ASSIGNMENT = Set down each line of the material that follows exactly, and leave its pictures out.

SUPPLIED DATA =
------------------------------------

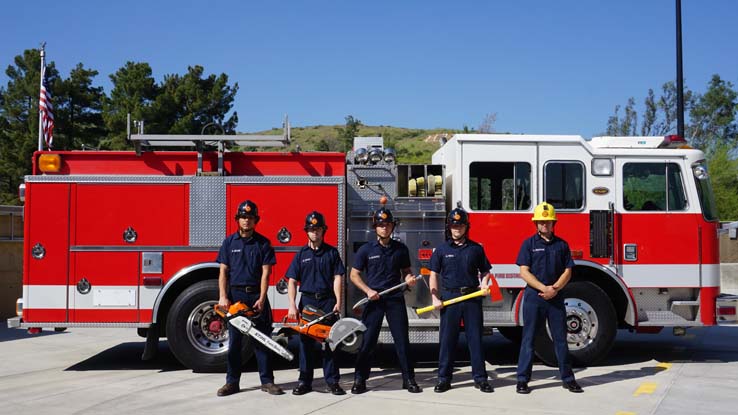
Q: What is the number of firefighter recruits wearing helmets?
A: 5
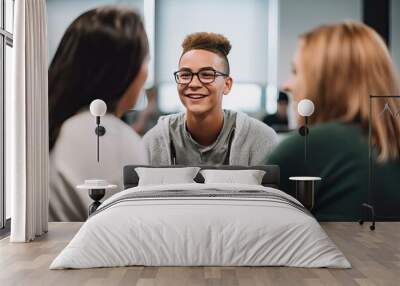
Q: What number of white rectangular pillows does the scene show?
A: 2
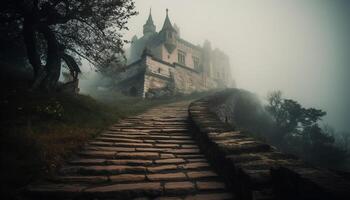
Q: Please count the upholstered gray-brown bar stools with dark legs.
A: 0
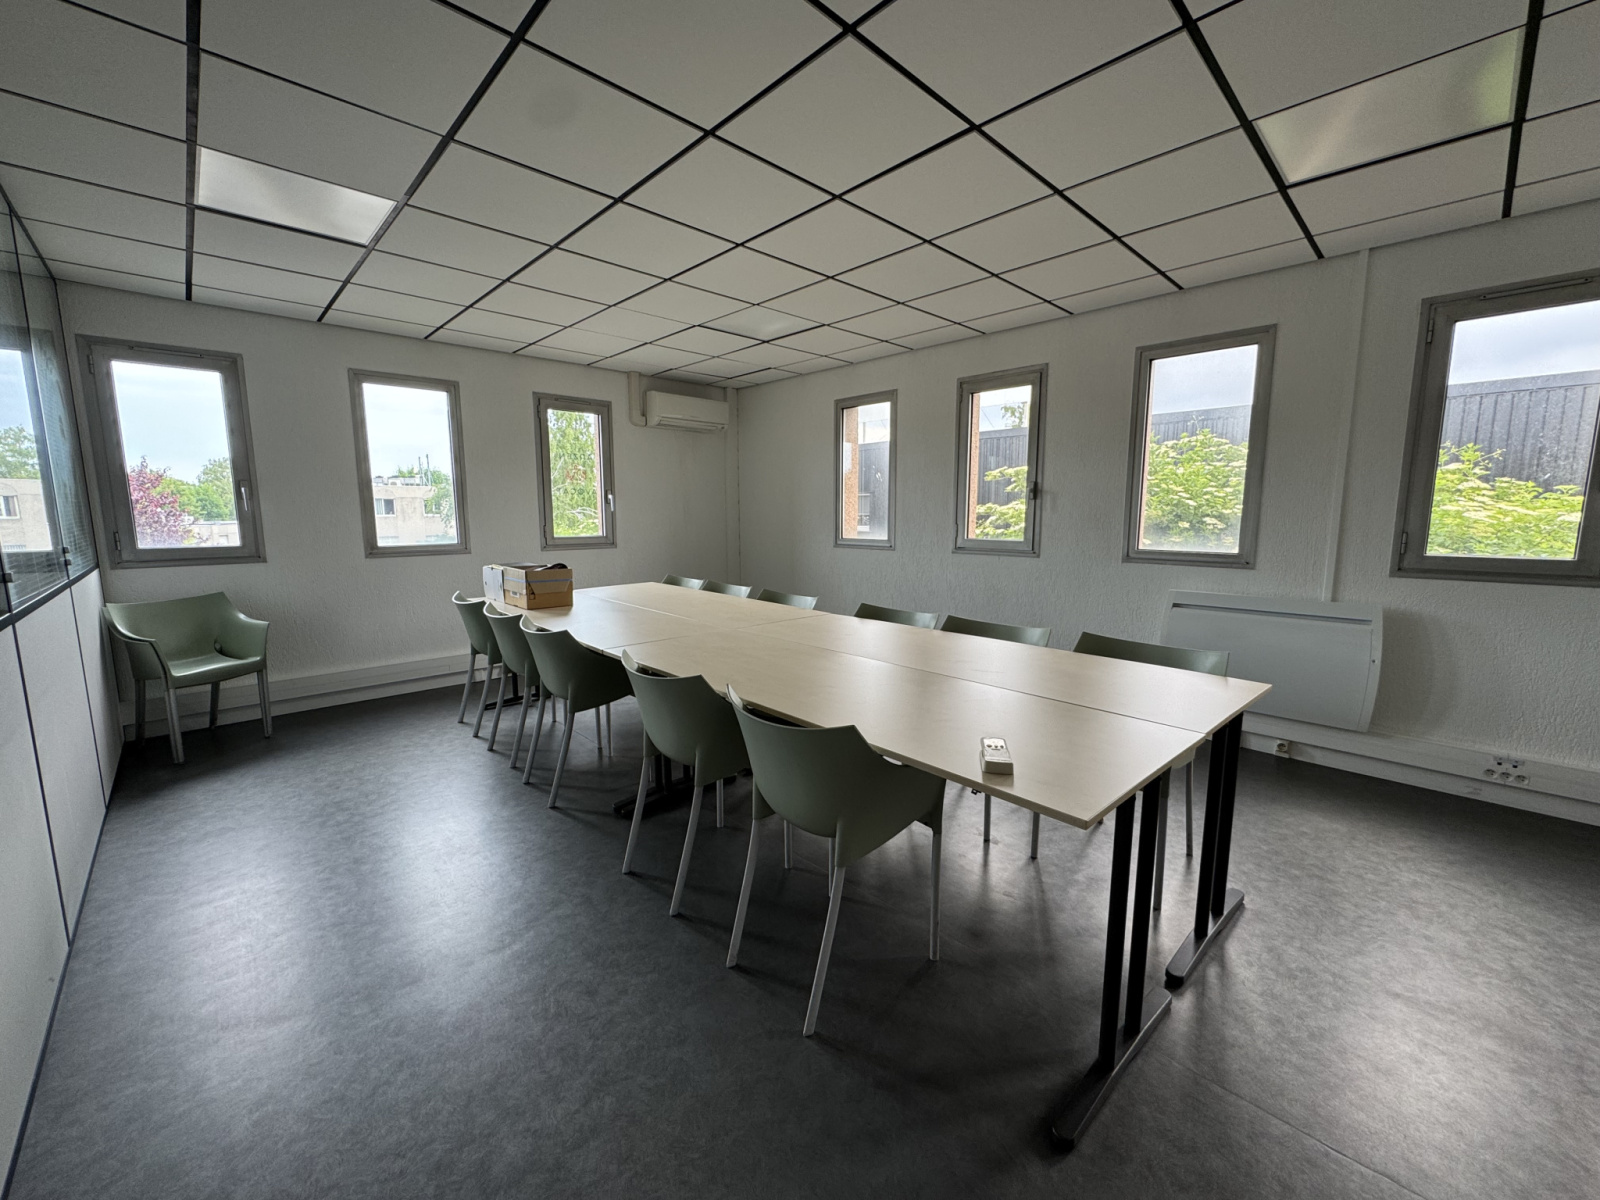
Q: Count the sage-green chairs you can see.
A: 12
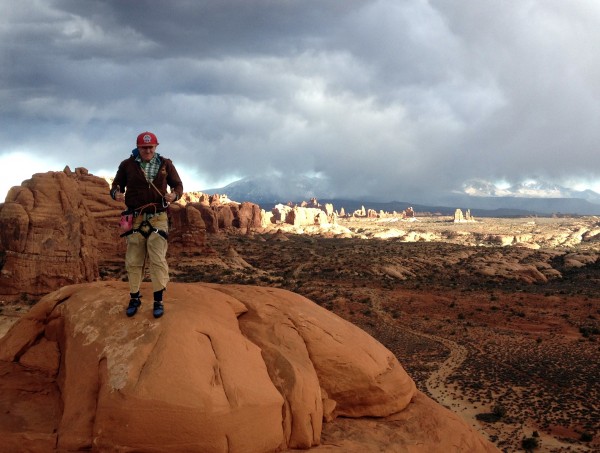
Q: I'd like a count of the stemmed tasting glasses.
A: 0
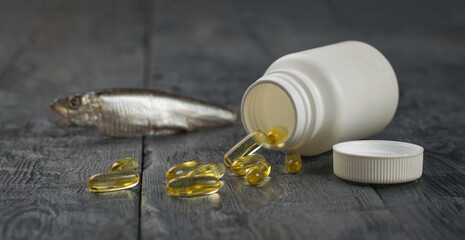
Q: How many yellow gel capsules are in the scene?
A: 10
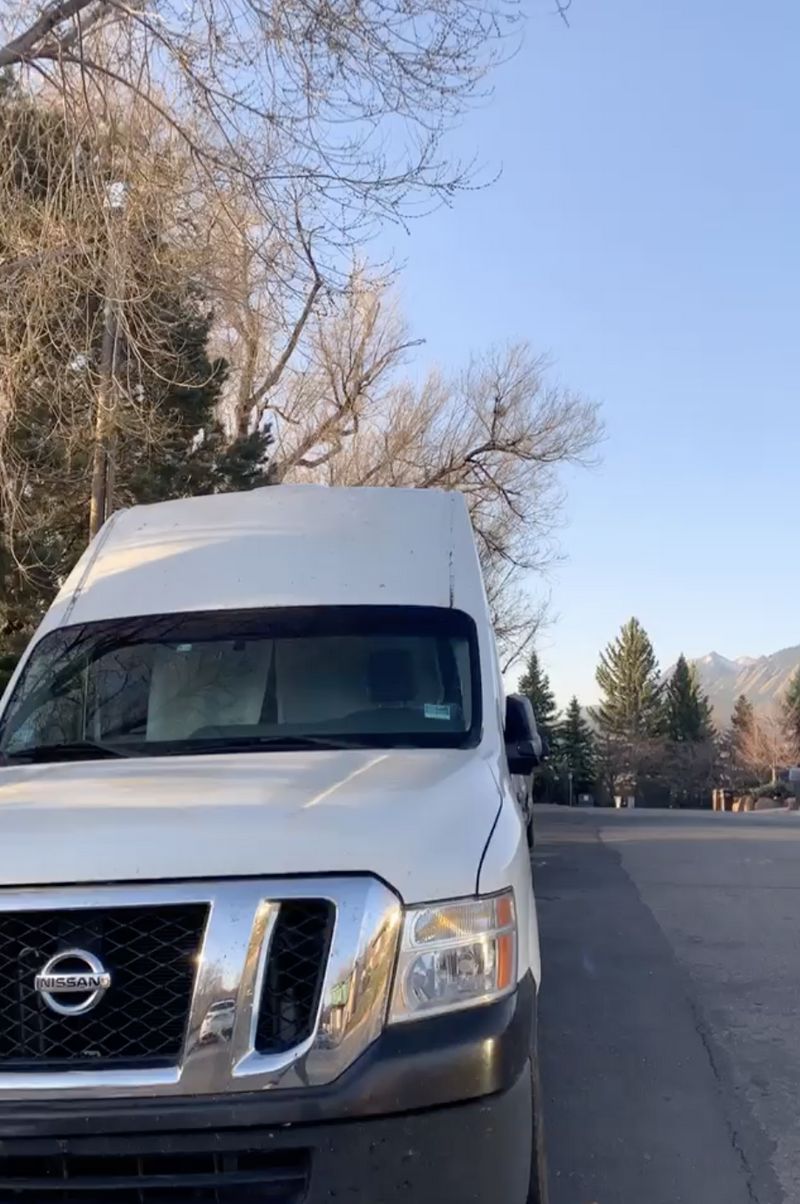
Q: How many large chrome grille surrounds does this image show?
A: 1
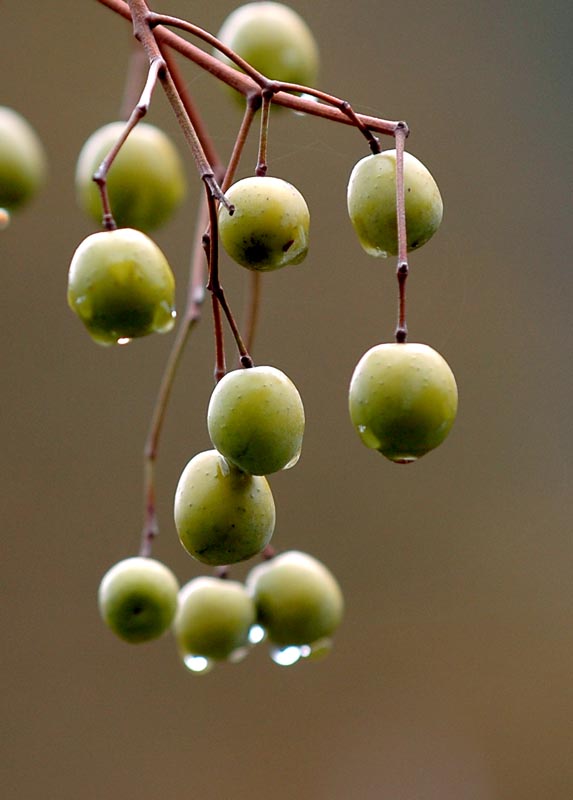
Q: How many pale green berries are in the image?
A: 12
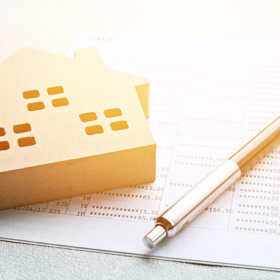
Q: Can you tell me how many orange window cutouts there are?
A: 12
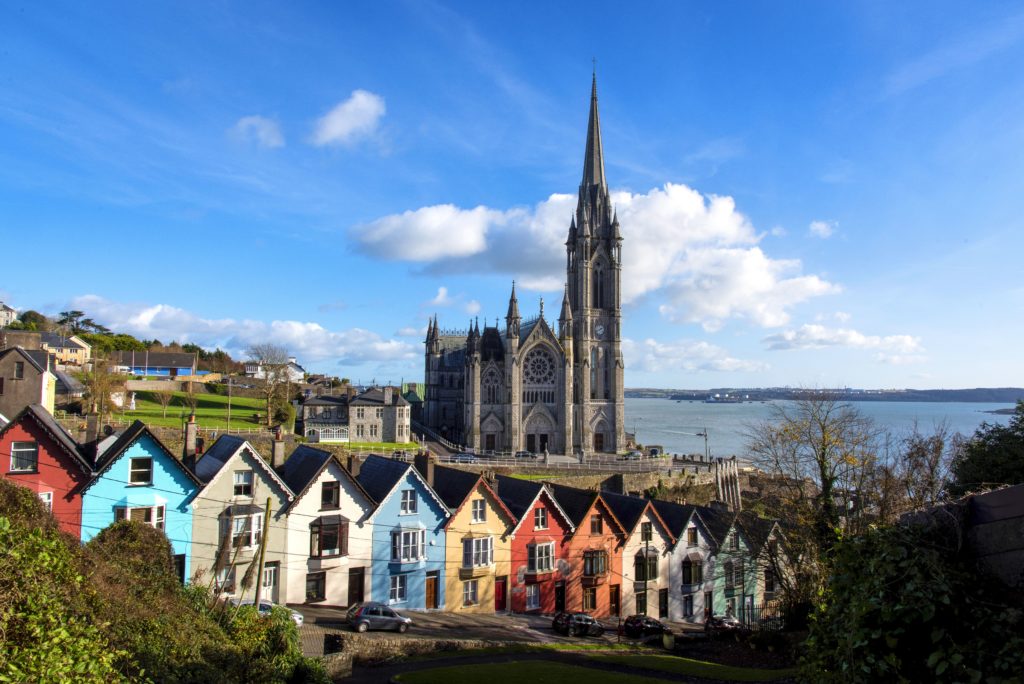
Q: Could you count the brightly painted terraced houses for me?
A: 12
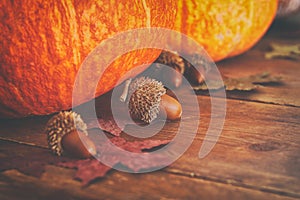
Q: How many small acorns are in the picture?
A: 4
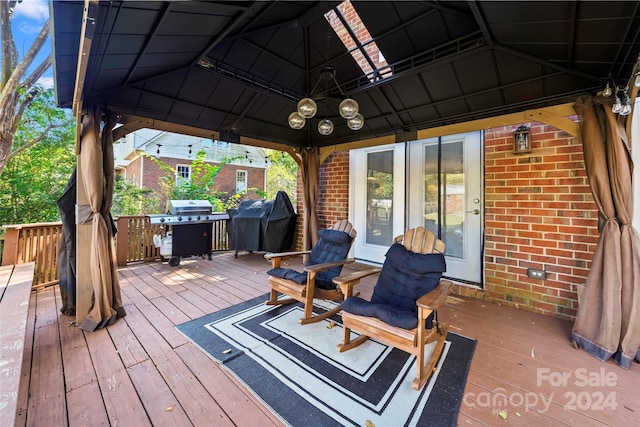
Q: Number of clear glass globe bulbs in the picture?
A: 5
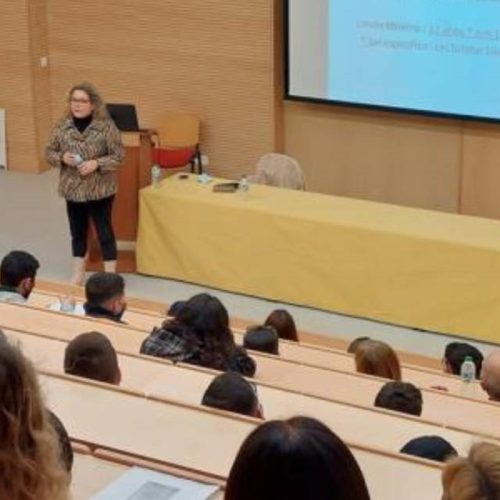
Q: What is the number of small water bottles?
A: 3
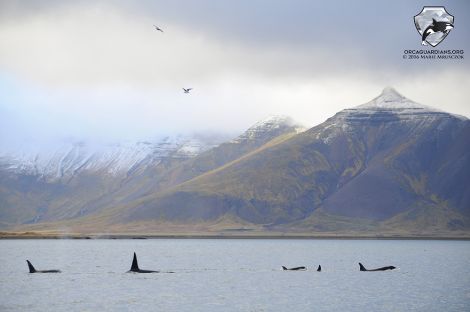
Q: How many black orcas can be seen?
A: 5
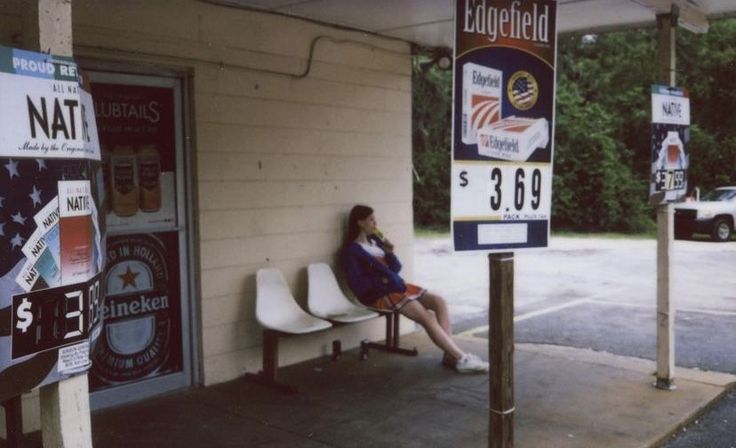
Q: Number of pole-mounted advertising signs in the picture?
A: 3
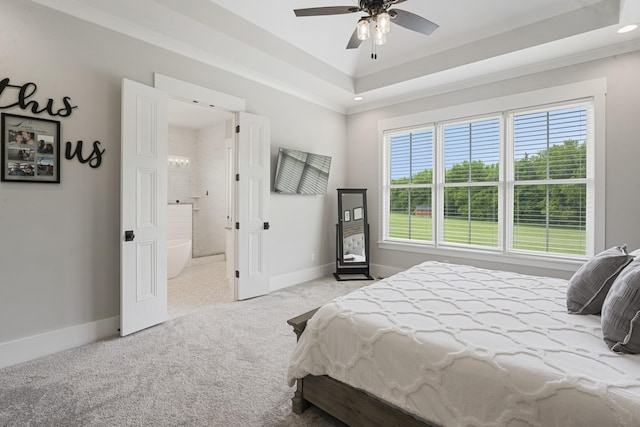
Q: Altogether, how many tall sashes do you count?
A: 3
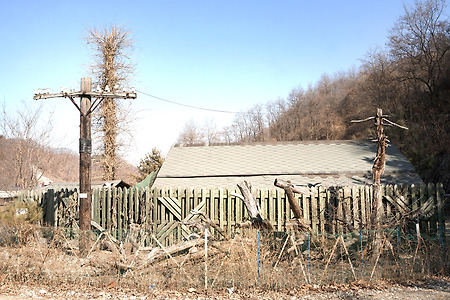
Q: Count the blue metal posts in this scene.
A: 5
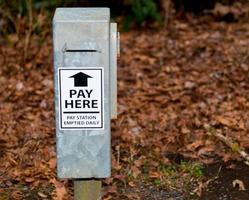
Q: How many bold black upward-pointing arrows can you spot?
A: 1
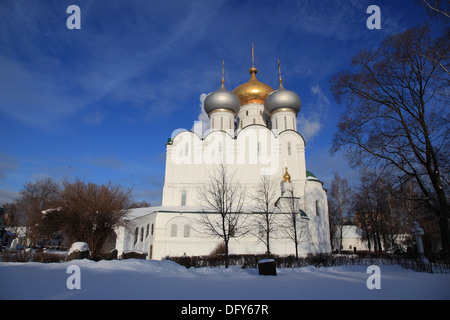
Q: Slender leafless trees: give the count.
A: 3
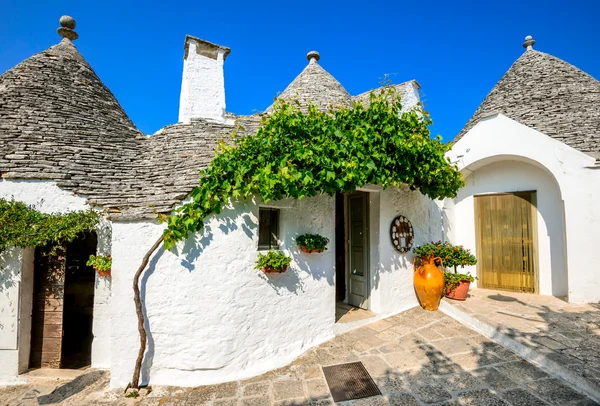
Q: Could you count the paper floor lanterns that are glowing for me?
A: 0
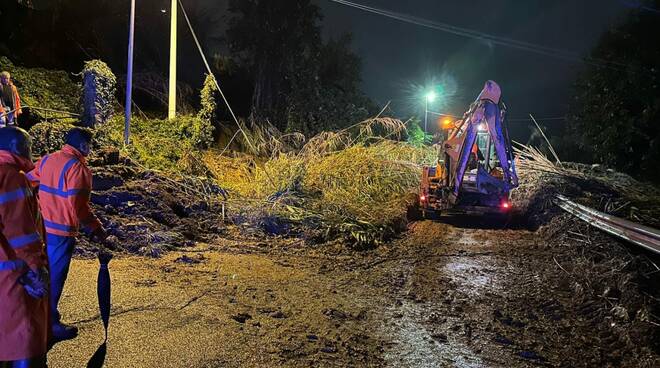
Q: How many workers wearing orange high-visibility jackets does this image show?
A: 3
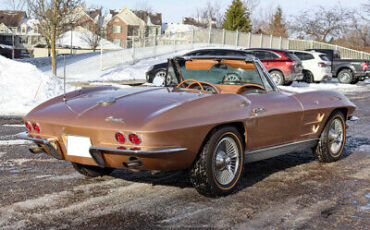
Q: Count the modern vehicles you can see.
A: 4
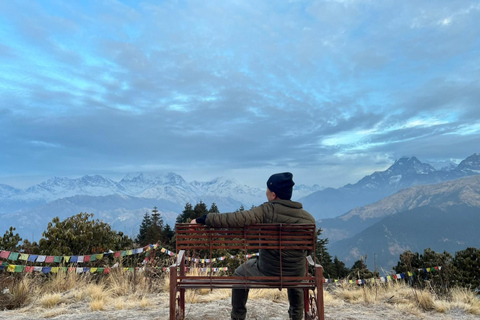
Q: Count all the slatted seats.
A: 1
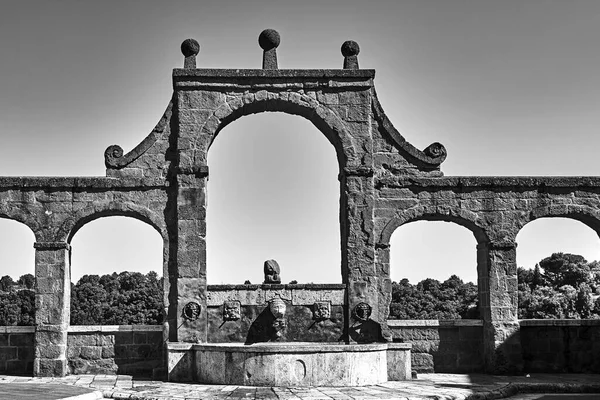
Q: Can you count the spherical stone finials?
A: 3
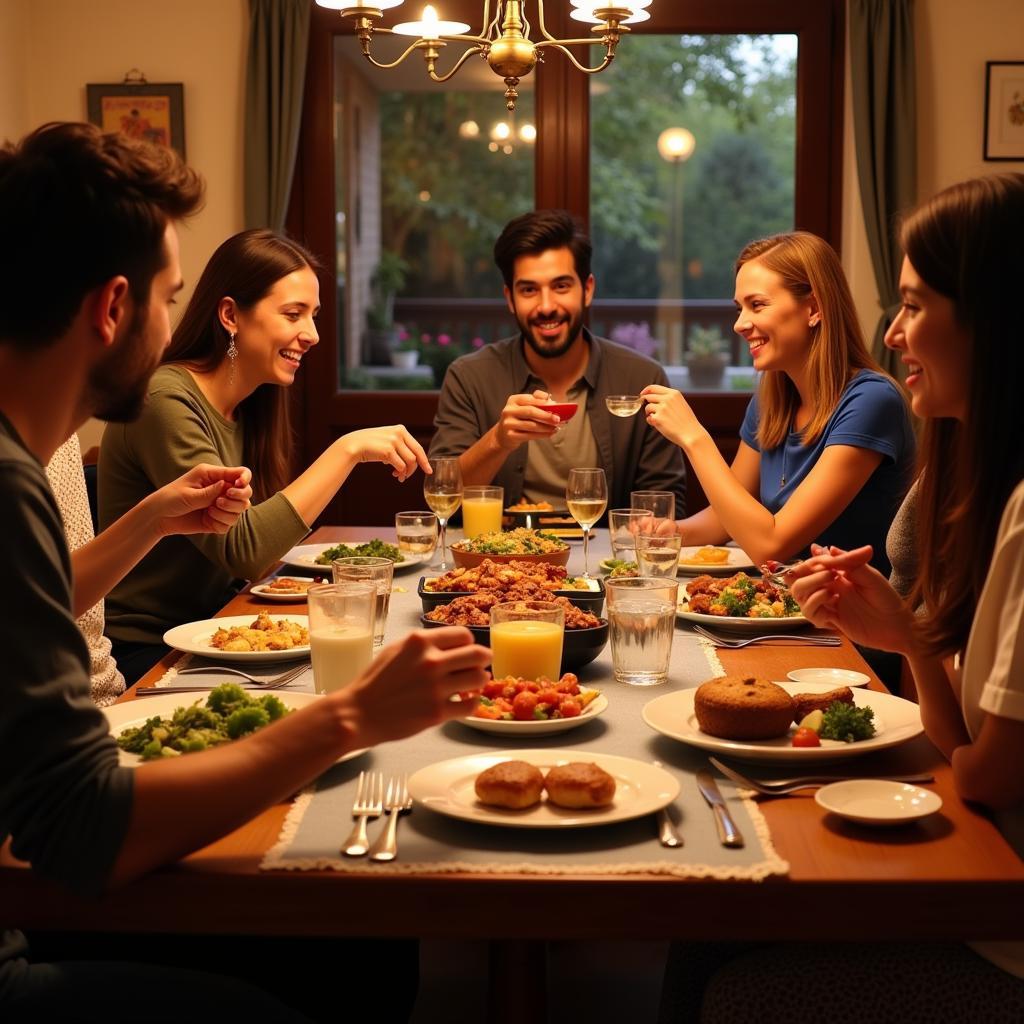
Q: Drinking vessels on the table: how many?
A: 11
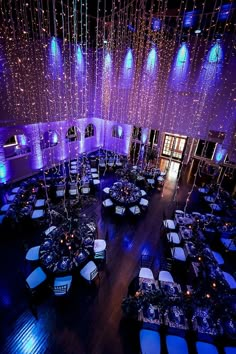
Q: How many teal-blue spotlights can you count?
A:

------------------------------------

ANSWER SPACE =
Q: What is the number of firefighter recruits wearing helmets?
A: 5
Q: What number of white rectangular pillows does the scene show?
A: 2
Q: Please count the upholstered gray-brown bar stools with dark legs.
A: 0
Q: Count the sage-green chairs you can see.
A: 12
Q: I'd like a count of the stemmed tasting glasses.
A: 0
Q: How many yellow gel capsules are in the scene?
A: 10
Q: How many large chrome grille surrounds does this image show?
A: 1
Q: How many pale green berries are in the image?
A: 12
Q: Can you tell me how many orange window cutouts there are?
A: 12
Q: Could you count the brightly painted terraced houses for me?
A: 12
Q: How many small acorns are in the picture?
A: 4
Q: Number of clear glass globe bulbs in the picture?
A: 5
Q: What is the number of small water bottles?
A: 3
Q: How many black orcas can be seen?
A: 5
Q: Number of pole-mounted advertising signs in the picture?
A: 3
Q: Altogether, how many tall sashes do you count?
A: 3
Q: Count the blue metal posts in this scene.
A: 5
Q: How many bold black upward-pointing arrows can you spot?
A: 1
Q: Slender leafless trees: give the count.
A: 3
Q: Could you count the paper floor lanterns that are glowing for me?
A: 0
Q: How many workers wearing orange high-visibility jackets does this image show?
A: 3
Q: Count the modern vehicles you can see.
A: 4
Q: Count all the slatted seats.
A: 1
Q: Can you count the spherical stone finials?
A: 3
Q: Drinking vessels on the table: how many?
A: 11
Q: How many teal-blue spotlights can you count?
A:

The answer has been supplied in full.